• Aim of the exercise
Find "Q: Tell me the" in the data below; transcribe the line it appears on and each line after it, exactly, to the end, and nothing else.

Counting data with pictures:
[Start of section]

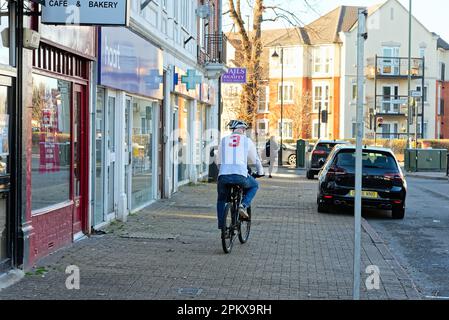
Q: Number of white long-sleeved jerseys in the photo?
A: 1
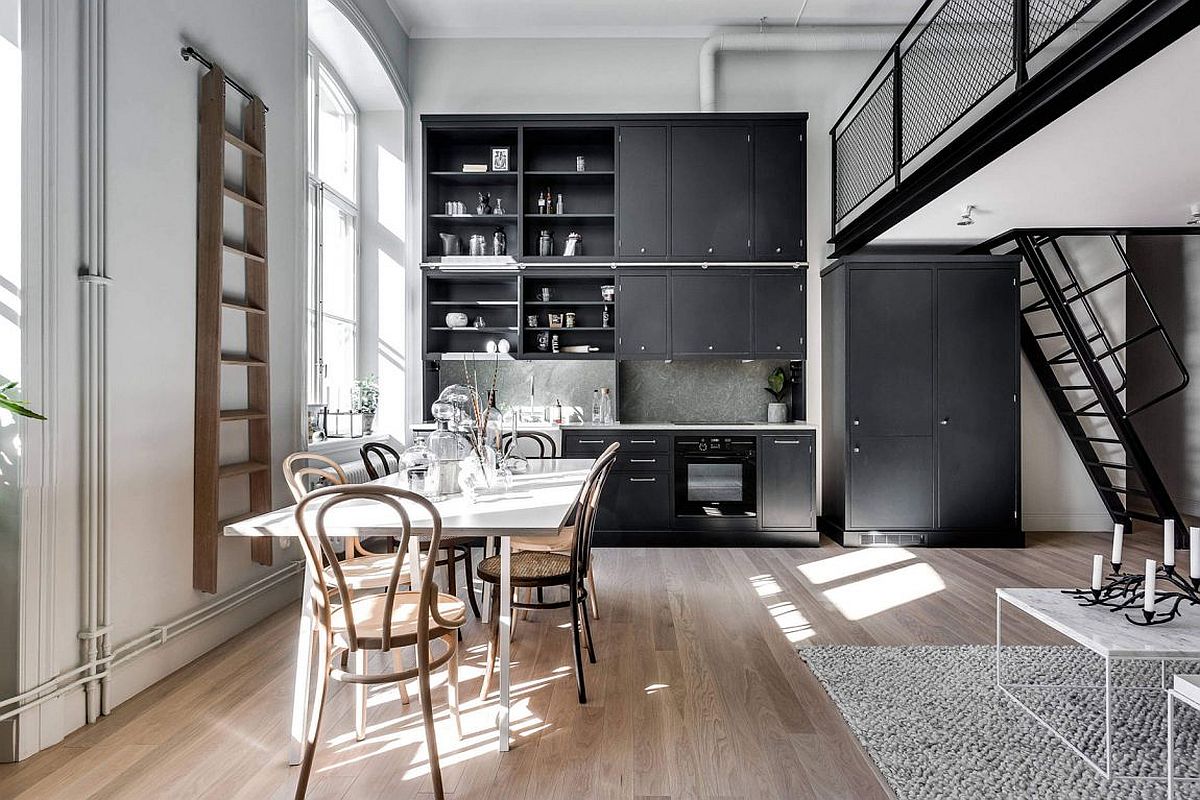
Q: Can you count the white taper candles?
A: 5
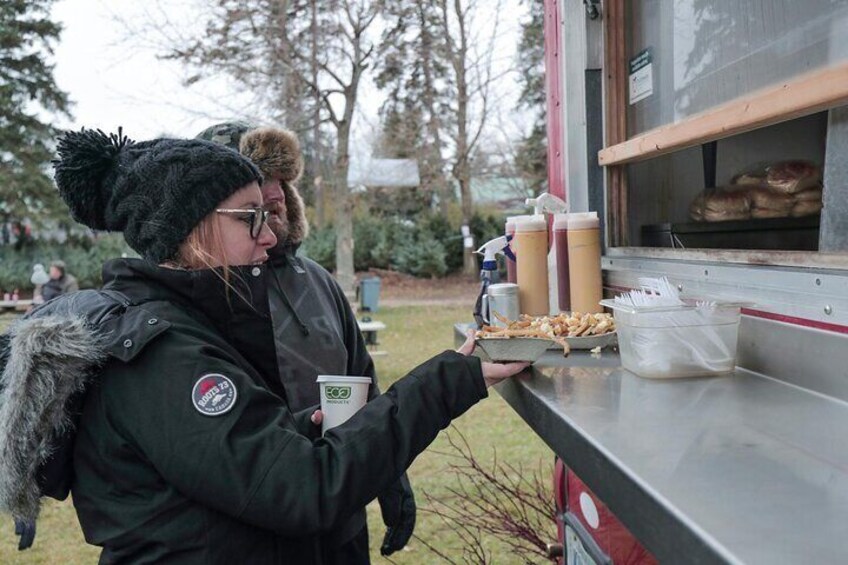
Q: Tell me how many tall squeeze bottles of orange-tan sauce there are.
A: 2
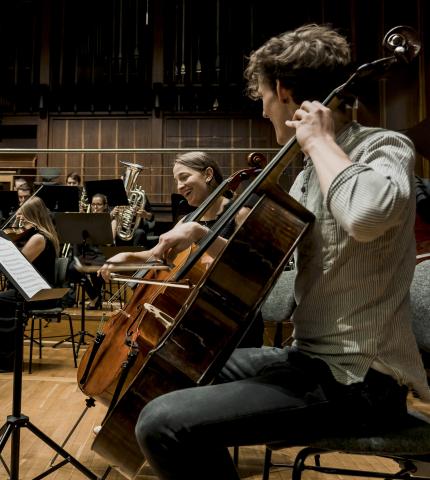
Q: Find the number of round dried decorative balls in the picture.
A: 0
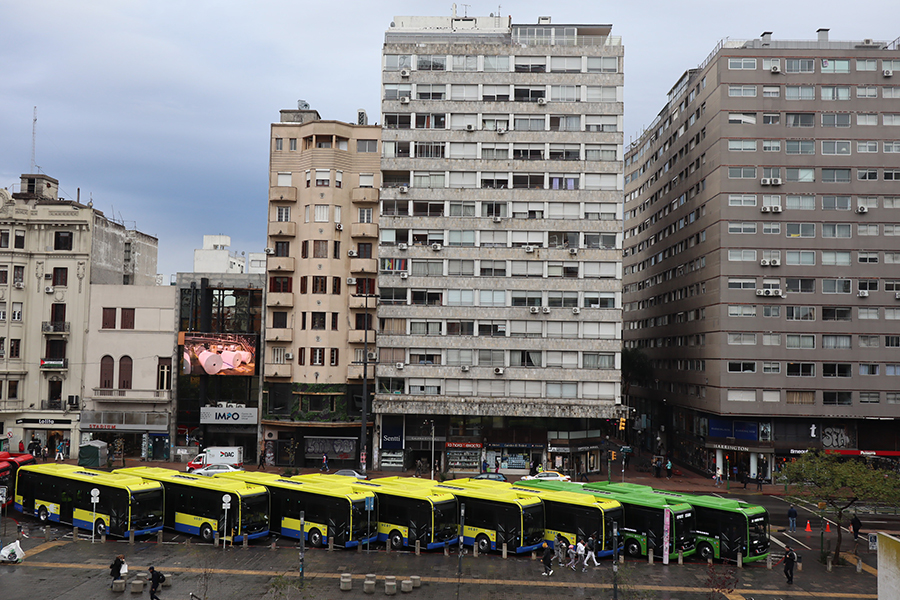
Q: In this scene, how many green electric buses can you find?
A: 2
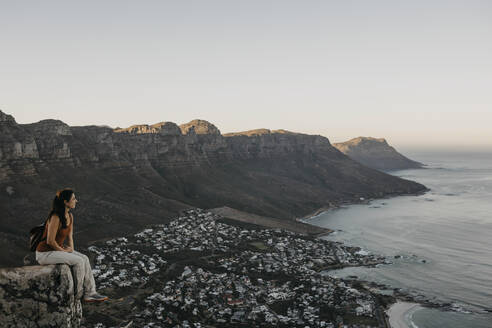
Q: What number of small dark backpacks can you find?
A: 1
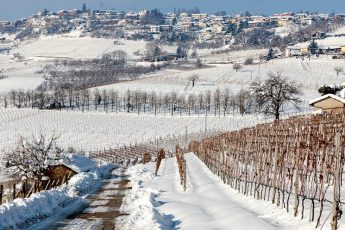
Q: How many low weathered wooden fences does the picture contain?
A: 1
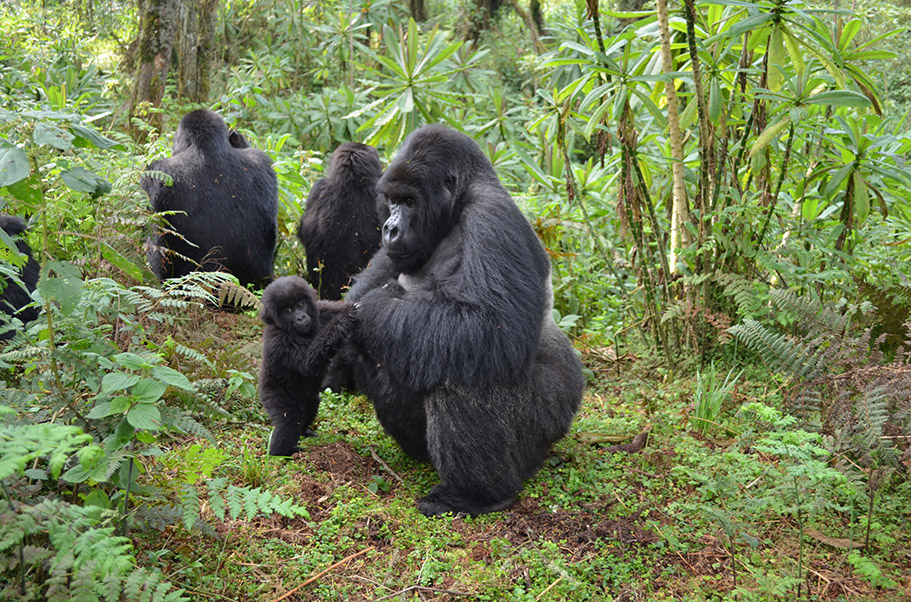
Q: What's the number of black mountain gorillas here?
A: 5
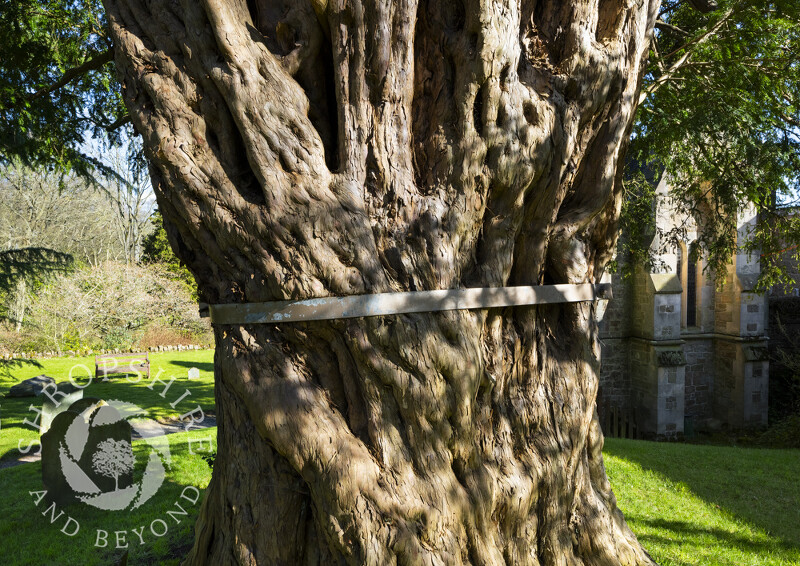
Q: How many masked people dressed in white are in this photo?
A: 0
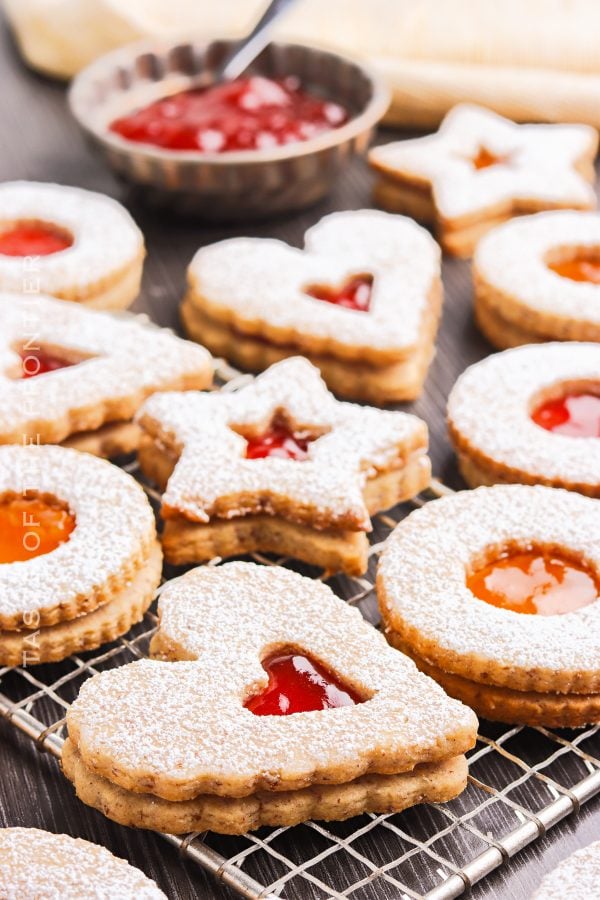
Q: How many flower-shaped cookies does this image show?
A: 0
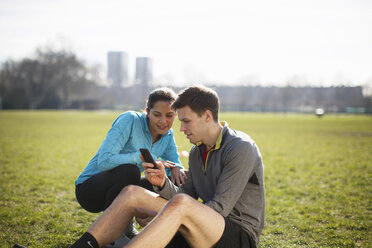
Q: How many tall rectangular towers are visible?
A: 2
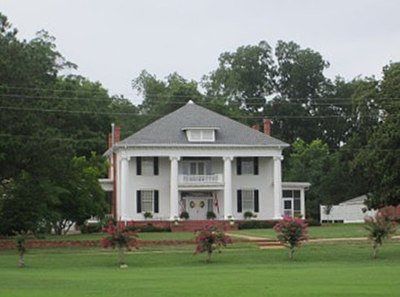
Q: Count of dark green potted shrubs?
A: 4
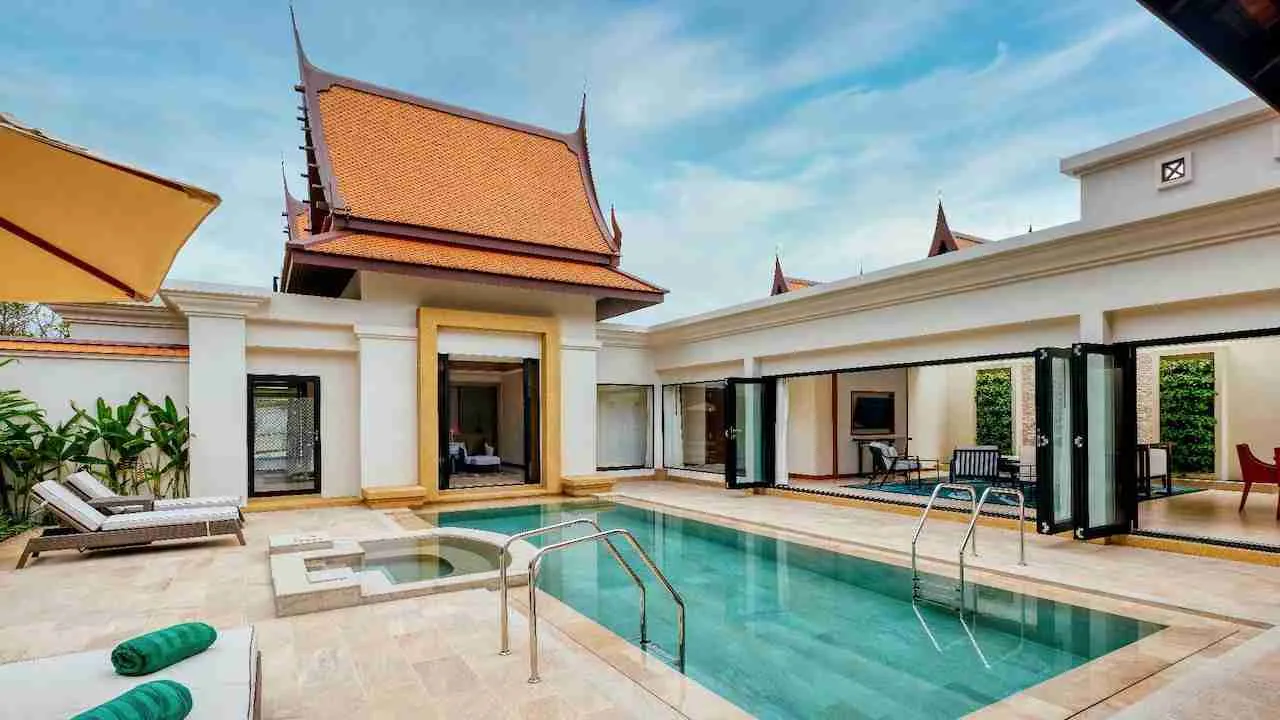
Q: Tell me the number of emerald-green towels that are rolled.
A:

[End of section]

• Result of this task
Q: Tell me the number of emerald-green towels that are rolled.
A:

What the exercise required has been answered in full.